Vous devinez donc quelle est ma question, Monsieur le Président : qu'en est-il exactement des engagements que vous avez souscrits en matière de liberté d'expression auprès du Conseil de l'Europe ? »

M. Gül a affirmé ne pas avoir connaissance desdits arrêts :

« J'ai écouté vos propos, mais c'est la première fois que j'entends parler de cette affaire dont je n'avais pas connaissance. Notre ambassadeur, représentant permanent au Conseil de l'Europe et donc présent ici, a l'air tout aussi surpris que moi et il m'indique qu'il n'a pas reçu ces informations. Je ne suis pas sûr qu'elles soient correctes, mais si vous pouvez me le garantir, je vous prie de me donner davantage de précisions car je n'ai connaissance ni des interdictions de journaux ni des autres évènements que vous mentionnez.

Cela étant, nos diplomates pourront suivre cette affaire dont ils viennent de prendre connaissance. »

M. René Rouquet (Val-de-Marne - SRC) a, quant à lui, souhaité interroger le président turc sur la position de son pays au sujet du Haut-Karabagh :

« Le processus de normalisation des relations entre la Turquie et l'Arménie nous a donné l'espoir d'une certaine stabilité dans cette région. Vous avez négocié et signé avec l'Arménie sans condition préalable des textes de protocole relatifs aux deux pays. Par la suite, vous avez avancé des préconditions, dont l'une sur le conflit du Haut-Karabagh ne figure pas dans les protocoles et concerne un État tiers : l'Azerbaïdjan.
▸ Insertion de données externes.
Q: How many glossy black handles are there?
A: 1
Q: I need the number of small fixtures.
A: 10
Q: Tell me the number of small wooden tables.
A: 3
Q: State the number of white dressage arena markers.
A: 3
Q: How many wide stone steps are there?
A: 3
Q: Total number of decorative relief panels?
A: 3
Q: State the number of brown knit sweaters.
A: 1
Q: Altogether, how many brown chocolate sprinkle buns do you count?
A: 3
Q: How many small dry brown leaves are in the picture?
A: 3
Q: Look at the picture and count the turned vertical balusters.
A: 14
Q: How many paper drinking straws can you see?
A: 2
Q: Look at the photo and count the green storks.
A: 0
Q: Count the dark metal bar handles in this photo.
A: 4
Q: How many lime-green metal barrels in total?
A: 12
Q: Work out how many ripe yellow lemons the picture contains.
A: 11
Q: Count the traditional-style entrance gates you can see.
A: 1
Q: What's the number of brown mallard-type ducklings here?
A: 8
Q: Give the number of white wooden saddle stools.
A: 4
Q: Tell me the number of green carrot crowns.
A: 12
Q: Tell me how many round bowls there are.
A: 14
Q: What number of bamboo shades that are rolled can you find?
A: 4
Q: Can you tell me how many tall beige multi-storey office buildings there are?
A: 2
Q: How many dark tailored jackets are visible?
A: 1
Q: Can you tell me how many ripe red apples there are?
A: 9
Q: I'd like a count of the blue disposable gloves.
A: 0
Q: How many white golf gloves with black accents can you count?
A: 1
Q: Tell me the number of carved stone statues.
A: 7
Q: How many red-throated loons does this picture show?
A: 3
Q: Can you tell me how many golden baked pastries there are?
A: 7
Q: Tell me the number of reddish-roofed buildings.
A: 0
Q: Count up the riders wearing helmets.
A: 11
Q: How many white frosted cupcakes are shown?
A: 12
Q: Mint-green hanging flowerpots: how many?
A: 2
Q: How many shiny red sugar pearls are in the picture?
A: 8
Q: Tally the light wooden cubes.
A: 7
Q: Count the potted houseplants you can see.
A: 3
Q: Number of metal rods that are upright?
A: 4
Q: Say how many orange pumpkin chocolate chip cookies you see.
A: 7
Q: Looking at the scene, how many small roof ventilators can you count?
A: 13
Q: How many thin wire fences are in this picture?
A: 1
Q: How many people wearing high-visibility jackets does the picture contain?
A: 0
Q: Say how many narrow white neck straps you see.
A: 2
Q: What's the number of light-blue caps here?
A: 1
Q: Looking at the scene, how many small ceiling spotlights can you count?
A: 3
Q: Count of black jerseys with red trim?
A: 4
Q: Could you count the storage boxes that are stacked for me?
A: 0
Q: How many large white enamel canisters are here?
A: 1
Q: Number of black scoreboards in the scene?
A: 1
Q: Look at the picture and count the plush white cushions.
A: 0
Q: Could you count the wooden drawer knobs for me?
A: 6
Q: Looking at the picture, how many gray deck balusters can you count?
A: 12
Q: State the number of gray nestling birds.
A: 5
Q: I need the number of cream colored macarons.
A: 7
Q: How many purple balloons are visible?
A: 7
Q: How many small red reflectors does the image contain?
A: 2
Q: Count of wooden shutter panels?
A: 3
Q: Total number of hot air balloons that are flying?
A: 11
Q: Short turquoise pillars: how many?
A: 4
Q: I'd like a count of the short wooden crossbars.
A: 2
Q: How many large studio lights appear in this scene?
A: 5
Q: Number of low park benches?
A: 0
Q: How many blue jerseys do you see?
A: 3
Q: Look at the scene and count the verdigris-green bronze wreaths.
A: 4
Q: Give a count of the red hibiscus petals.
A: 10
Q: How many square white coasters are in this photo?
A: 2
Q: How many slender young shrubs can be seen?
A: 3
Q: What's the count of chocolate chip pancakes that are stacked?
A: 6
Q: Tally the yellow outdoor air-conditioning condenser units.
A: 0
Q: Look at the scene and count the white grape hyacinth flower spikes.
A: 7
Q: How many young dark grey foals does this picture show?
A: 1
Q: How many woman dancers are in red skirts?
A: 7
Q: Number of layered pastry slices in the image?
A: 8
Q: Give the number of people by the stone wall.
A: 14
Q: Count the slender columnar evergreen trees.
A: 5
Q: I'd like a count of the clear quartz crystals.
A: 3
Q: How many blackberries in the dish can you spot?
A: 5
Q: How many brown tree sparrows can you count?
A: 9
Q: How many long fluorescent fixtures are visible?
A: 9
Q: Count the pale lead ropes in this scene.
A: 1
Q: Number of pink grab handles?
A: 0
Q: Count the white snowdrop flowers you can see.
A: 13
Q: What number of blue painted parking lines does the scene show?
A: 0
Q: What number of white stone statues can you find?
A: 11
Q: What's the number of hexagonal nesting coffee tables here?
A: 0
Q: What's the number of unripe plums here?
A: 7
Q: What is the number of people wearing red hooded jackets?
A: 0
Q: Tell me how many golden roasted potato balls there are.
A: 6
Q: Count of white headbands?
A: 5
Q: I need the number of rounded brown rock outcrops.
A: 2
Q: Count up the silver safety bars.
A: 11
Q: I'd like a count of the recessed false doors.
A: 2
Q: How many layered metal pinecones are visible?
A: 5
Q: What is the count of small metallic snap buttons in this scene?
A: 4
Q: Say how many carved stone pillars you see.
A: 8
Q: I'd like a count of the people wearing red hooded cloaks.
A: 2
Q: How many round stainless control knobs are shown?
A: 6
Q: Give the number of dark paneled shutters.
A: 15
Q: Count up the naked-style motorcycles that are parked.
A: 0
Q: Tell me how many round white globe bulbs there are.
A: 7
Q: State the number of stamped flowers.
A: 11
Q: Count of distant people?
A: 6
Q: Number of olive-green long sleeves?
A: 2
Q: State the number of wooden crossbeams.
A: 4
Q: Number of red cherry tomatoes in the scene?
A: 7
En liant ces questions, Monsieur le Président, n'avez-vous pas bloqué toutes avancées dans la normalisation tant attendue ? »

M. Gül a insisté dans sa réponse sur sa volonté de normaliser les relations entre l'Arménie et son pays tout en veillant à ne pas léser l'Azerbaïdjan :

« Vous avez suivi la politique étrangère de la Turquie au cours des années récentes. Nous cherchons à éviter tous les problèmes avec nos voisins. L'Arménie est un pays voisin. Pendant mille ans, nous avons coexisté de manière extrêmement pacifique, à l'exception de quelques années au cours de la Première Guerre mondiale. Hormis cette période, nous avons une culture commune, des traditions communes et une très longue tradition de coexistence.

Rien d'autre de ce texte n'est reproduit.